■ **Instructions to follow**
Check which lines in the records hold "leaves" and report how many there are, with no other text.

■ **Source data**
****************
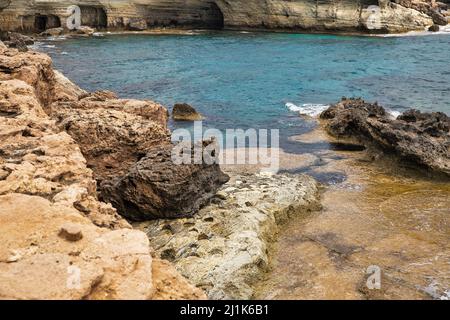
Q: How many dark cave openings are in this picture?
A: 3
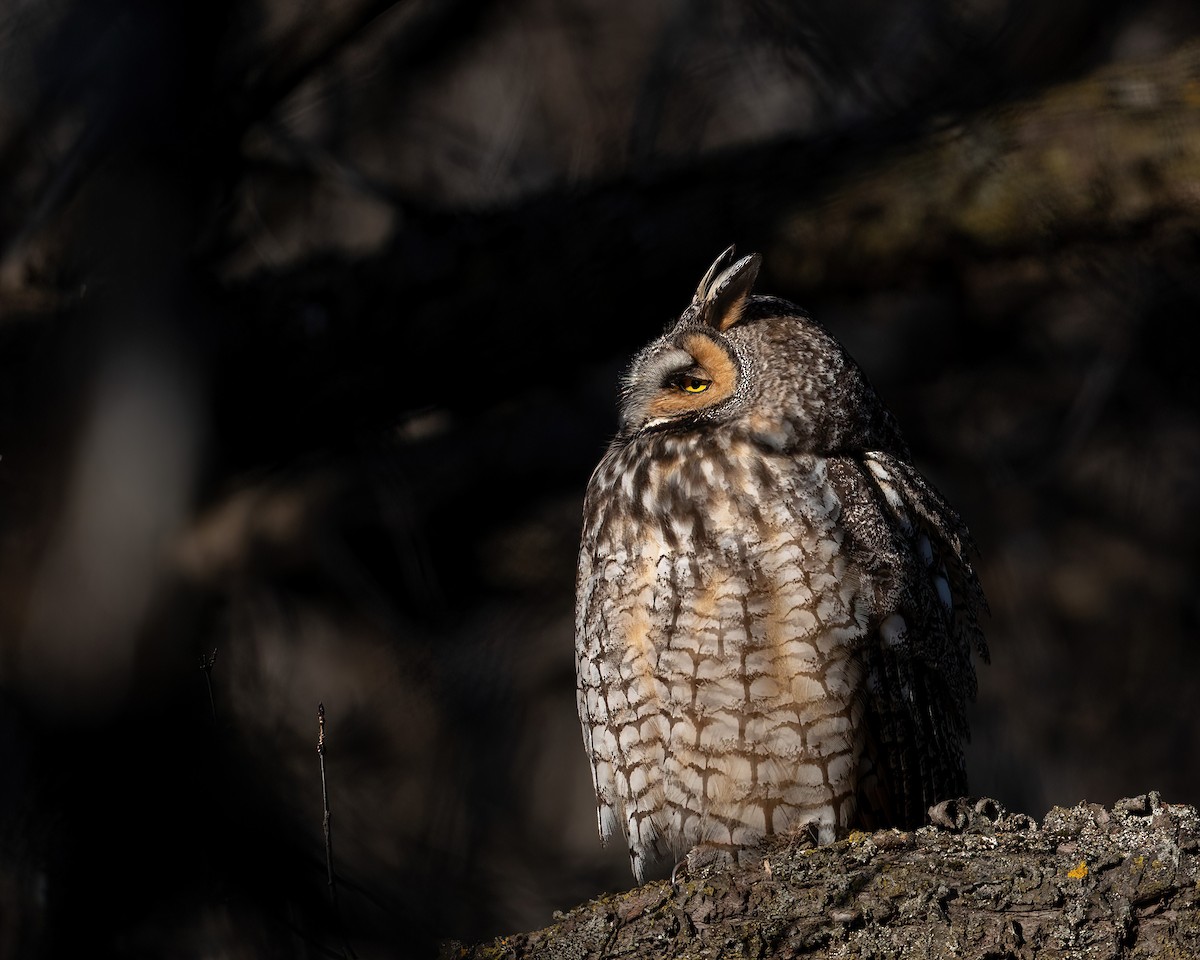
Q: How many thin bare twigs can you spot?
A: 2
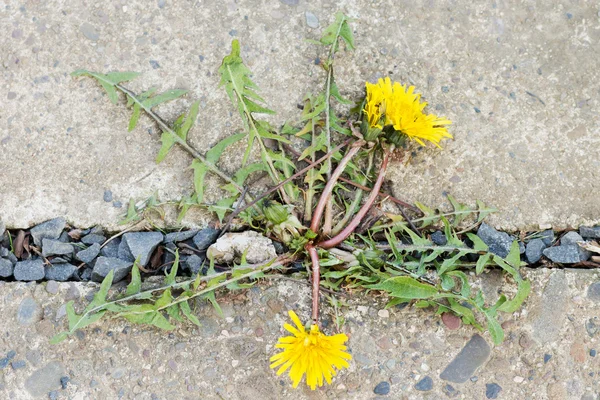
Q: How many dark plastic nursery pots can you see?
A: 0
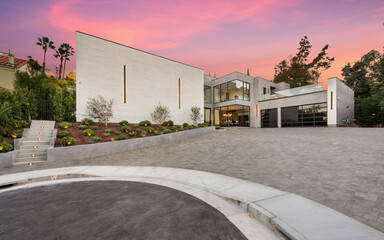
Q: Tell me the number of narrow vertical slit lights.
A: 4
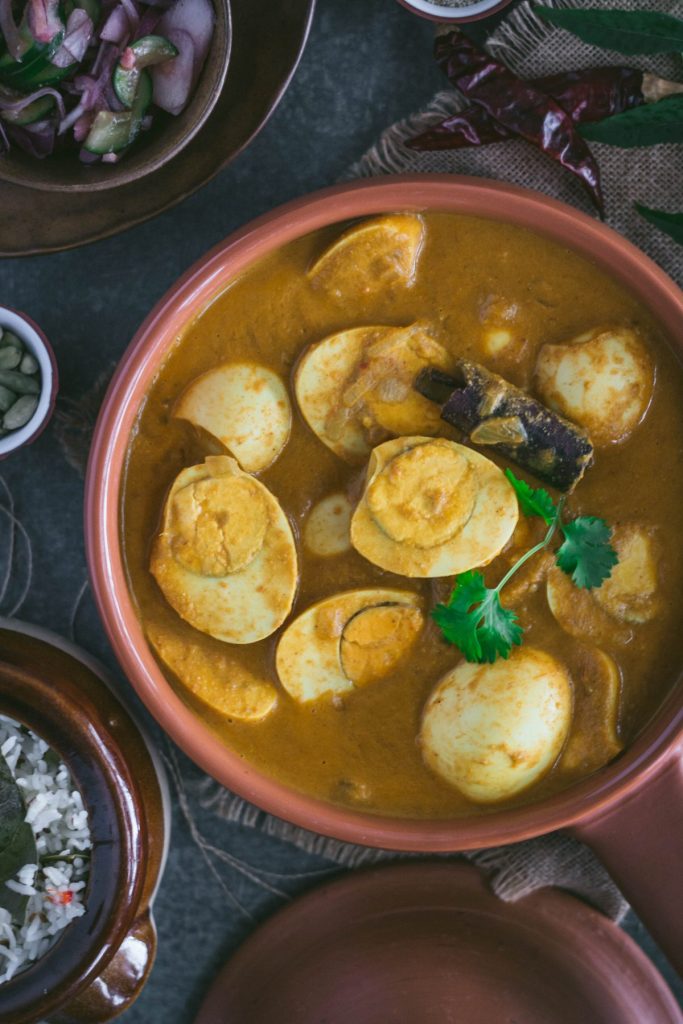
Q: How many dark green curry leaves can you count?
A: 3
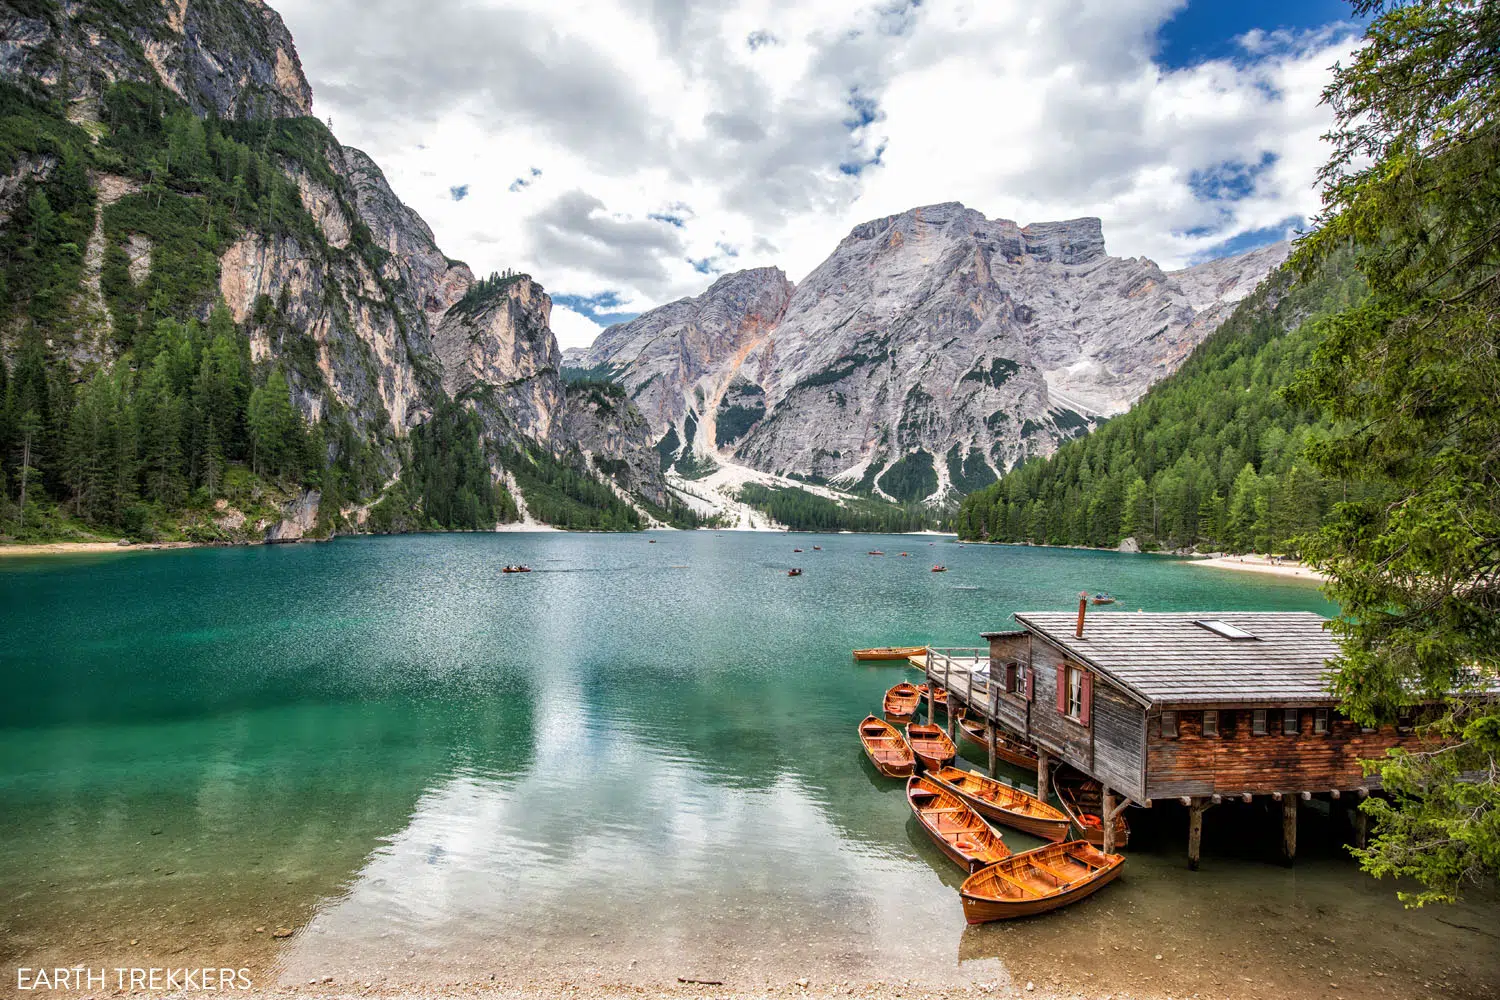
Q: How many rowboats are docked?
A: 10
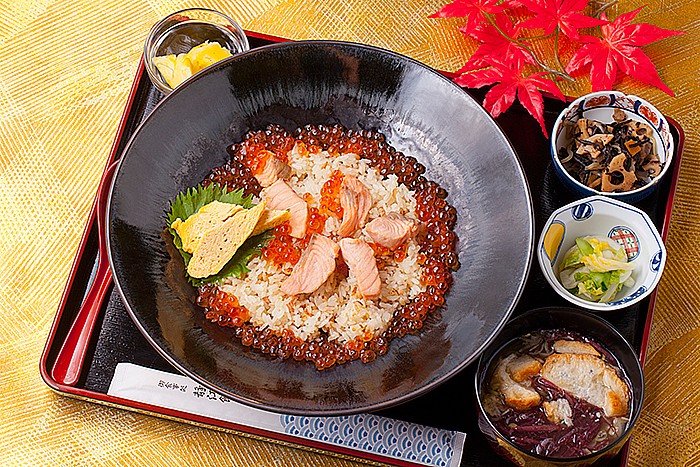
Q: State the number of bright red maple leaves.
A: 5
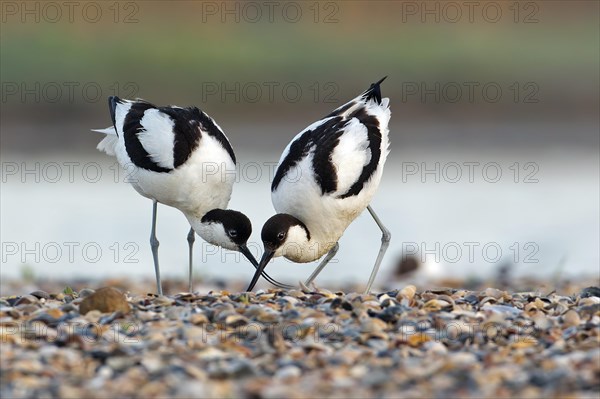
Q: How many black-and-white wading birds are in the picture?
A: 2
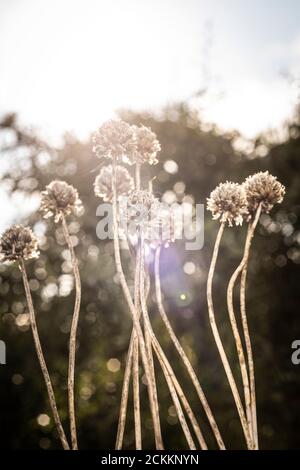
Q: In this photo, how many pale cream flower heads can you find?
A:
****************
■ **Exercise result**
2